Background technology
At present, the bearing that is applied in the artificial heart mainly contains Mechanical Contact formula bearing and non-contact type bearing two big classes.Mechanical Contact formula bearing exists motor bearings wearing and tearing and frictional heating and the problem of bringing out thrombosis, and therefore, non-contact type bearing is the research focus of modern artificial heart.
Non-contact type bearing divides magnetic suspension bearing, Hydrodynamic suspension bearing, hybrid bearing.Magnetic suspension bearing (for example referring to Chinese patent CN200610098332.3) successfully is applied on the artificial heart, but the complexity of magnetic suspension blood pump motor control technology, and need extra energy input, though states such as U.S., day, moral take the lead in being engaged in this technical research for many years, so far still have many technical problems, the equal many places of product are in the trial period.The blended bearing technology of Hydrodynamic suspension and magnetic suspension is by U.S. Arrow International company and Australian HeartWare company successfully in the application product, and entered clinical experimental stage, but still has the control system complicated problems.Because two kinds of suspended patterns of Hydrodynamic suspension and other are compared, need not complicated control and displacement transducer, and need not extra energy expenditure, Hydrodynamic suspension also has advantages such as reliability height, strong shock resistance simultaneously, therefore, the artificial heart of Hydrodynamic suspension technology also begins more to be paid attention to.
There is following problem in (for example referring to Chinese patent CN200610098332.3) for the magnetic suspension bearing technology:
(1) Active Magnetic Suspending Bearing needs the more energy input.
(2) in order to make the magnetic suspension bearing function-stable, need high-precision control structure, thereby increased the complexity of The whole control system.
Summary of the invention
The purpose of this invention is to provide a kind of Hydrodynamic suspension bearing that is used for artificial heart.

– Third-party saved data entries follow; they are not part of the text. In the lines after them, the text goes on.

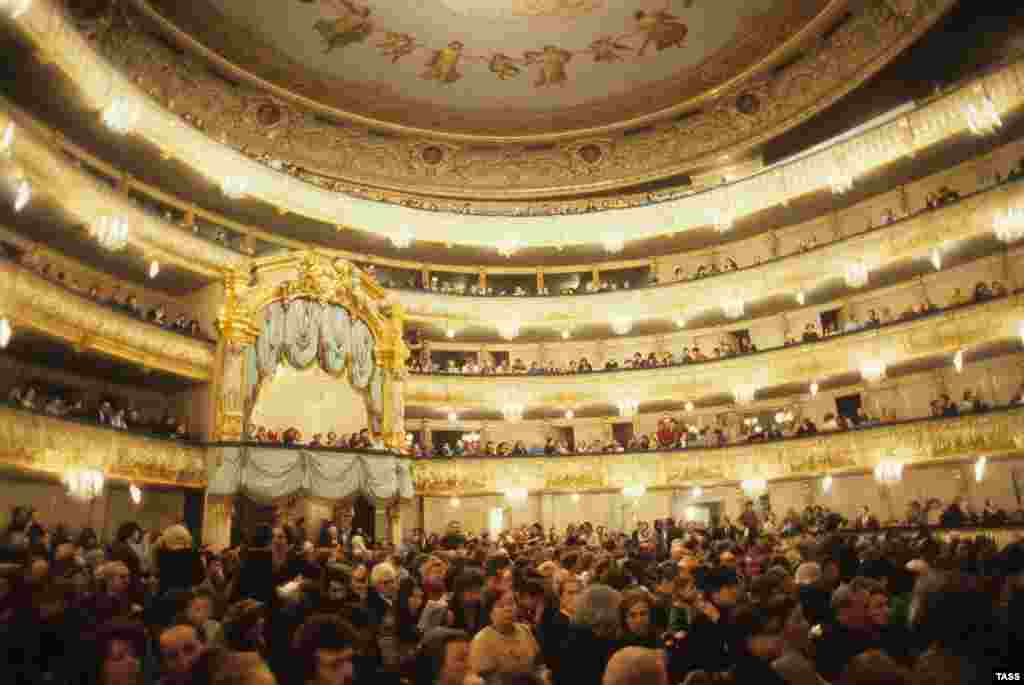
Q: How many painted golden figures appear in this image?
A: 7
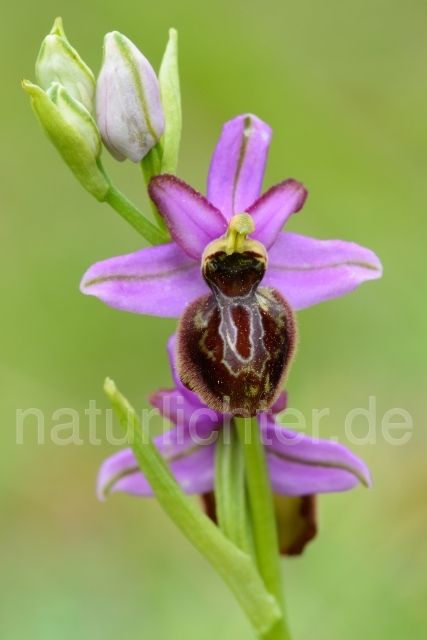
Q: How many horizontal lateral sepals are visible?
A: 4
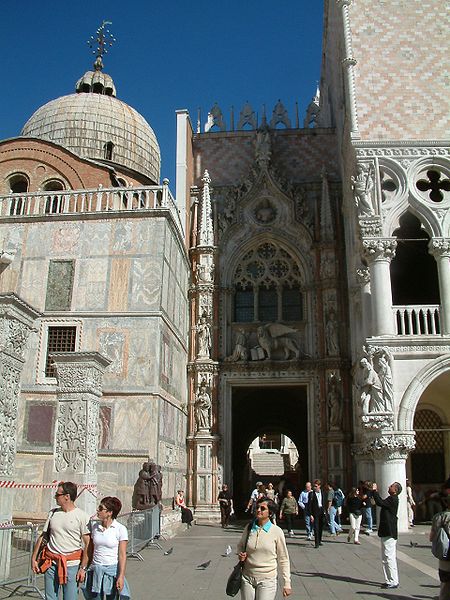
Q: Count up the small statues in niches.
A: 4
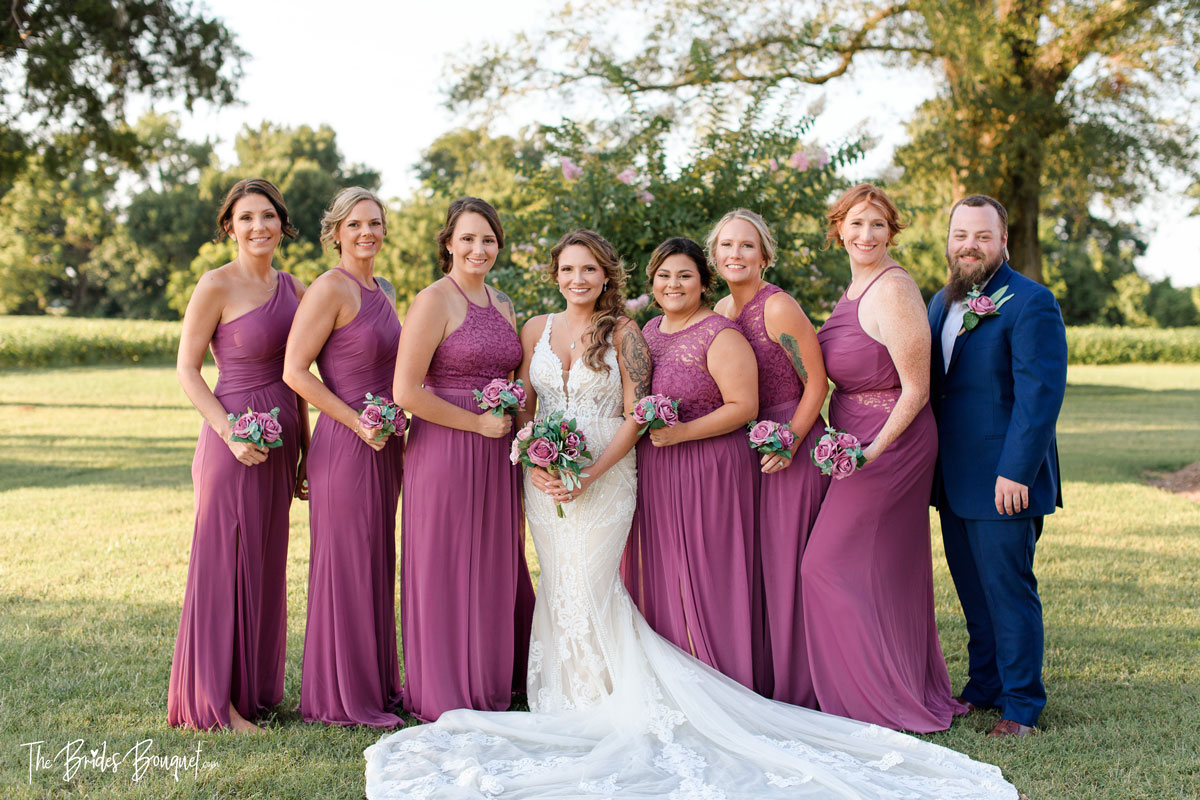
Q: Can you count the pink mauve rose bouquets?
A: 7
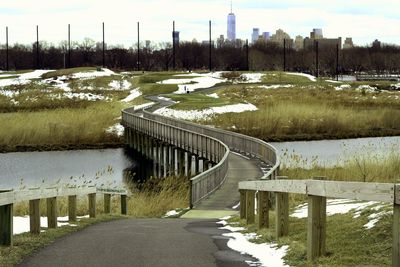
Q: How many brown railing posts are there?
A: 13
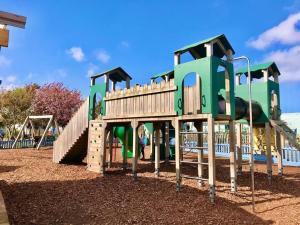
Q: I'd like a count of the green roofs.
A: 4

For achieving the above object, the technical solution used in the present invention is:
The present invention includes pump case and impeller, rotor, stator, permanent magnetic steel and solenoid.With inner top surface is that to be embedded in the top be in the arcual stator ring groove to arcual rotor, annular permanent magnetic steel is installed on the inner ring of rotor, solenoid is fixed on the outer ring of stator, the stator top has the variable-pitch auger groove, the rotor outer ring has the uniform pitch helicla flute, end face is installed impeller on the rotor, and impeller is installed in the pump case, and pump case and stator link into an integrated entity; Blood flows into from the pump case porch, most of blood flows out from the pump case exit by the rotation of impeller, small part blood is by the helicla flute gap of stator and rotor, the gap of rotor lower surface and stator bottom surface, the gap of rotor inner wall and stator, form the loop of a sealing, converge with the blood of porch.

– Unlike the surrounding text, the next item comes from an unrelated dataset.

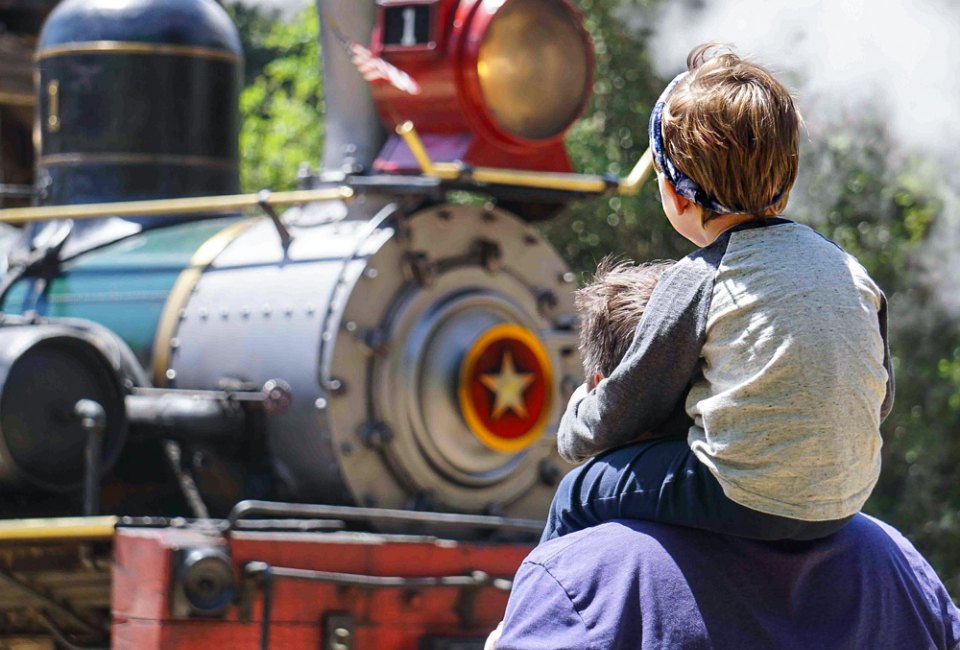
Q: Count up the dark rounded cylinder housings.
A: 2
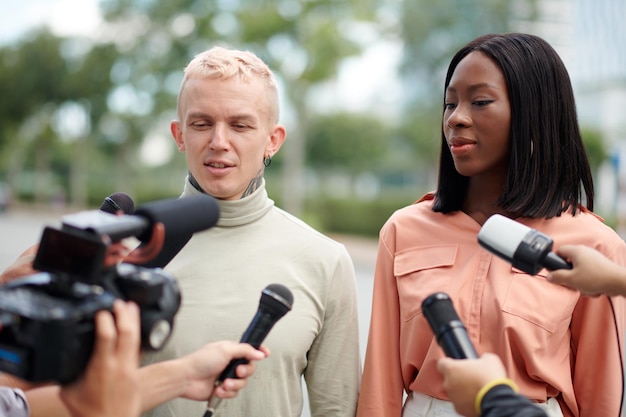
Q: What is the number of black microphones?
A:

The beneficial effect that the present invention has is:
Owing to adopted the Hydrodynamic suspension bearing structure, simple in structure, in long-term maintenance bearing performance, can guarantee that bearing wear is few, caloric value is little, and power consumption is little, and avoided the design of complex control system, reduced the energy input of artificial heart, effectively reduced the impost of artificial heart, helped artificial heart and develop to lightness, portable direction.
Description of drawings
Fig. 1 is a structural principle sketch map of the present invention.
Fig. 2 is a blade wheel structure principle schematic of the present invention.

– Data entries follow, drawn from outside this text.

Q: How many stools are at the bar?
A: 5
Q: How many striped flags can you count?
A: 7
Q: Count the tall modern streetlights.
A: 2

Fig. 3 is the α angle sketch map of Fig. 2 impeller blade.
Fig. 4 is a rotor structure principle schematic of the present invention.
Fig. 5 is the β angle sketch map of Fig. 4 rotor recesses.
Fig. 6 is stator of the present invention and housing parts sketch map.
Among the figure: 1, pump case, 2, impeller, 2A, impeller thin-walled, 2B, impeller heavy wall, 3, rotor, 4, stator, 5, the variable-pitch auger groove, 6, the uniform pitch helicla flute, 7, permanent magnetic steel, 8, solenoid, 9, the pump case outlet, 10, the pump case inlet.
The specific embodiment
Below in conjunction with drawings and Examples, the present invention is further illustrated.
As shown in Figure 1, the present invention includes pump case 1 and impeller 2, rotor 3, stator 4, permanent magnetic steel 7 and solenoid 8; With inner top surface is that to be embedded in the top be in arcual stator 4 annular grooves to arcual rotor 3, annular permanent magnetic steel 7 is installed on the inner ring of rotor 3, solenoid 8 is fixed on the outer ring of stator 4, stator 4 tops have variable-pitch auger groove 5, rotor 3 outer rings have uniform pitch helicla flute 6, end face is installed impeller 2 on the rotor 3, and impeller 2 is installed in the pump case 1, and pump case 1 links into an integrated entity with stator 4; Blood enters the mouth from pump case and 10 flows into, most of blood exports 9 outflows by the rotation of impeller 2 from pump case, small part blood is by the helicla flute gap of stator 4 with rotor 3, the gap of rotor lower surface and stator bottom surface, the gap of rotor inner wall and stator, form the loop of a sealing, converge with the blood of porch.Described impeller 2 and rotor 3, the composition surface between two parts member are the plane, and connected mode adopts pastes or bolted.
As shown in Figures 2 and 3, the blade of described impeller 2, blade are 3~6, and every all becomes big gradually along the thickness on the impeller direction of rotation, and the angle α between impeller thin-walled 2A and the impeller heavy wall 2B is 0.1 °~0.5 °.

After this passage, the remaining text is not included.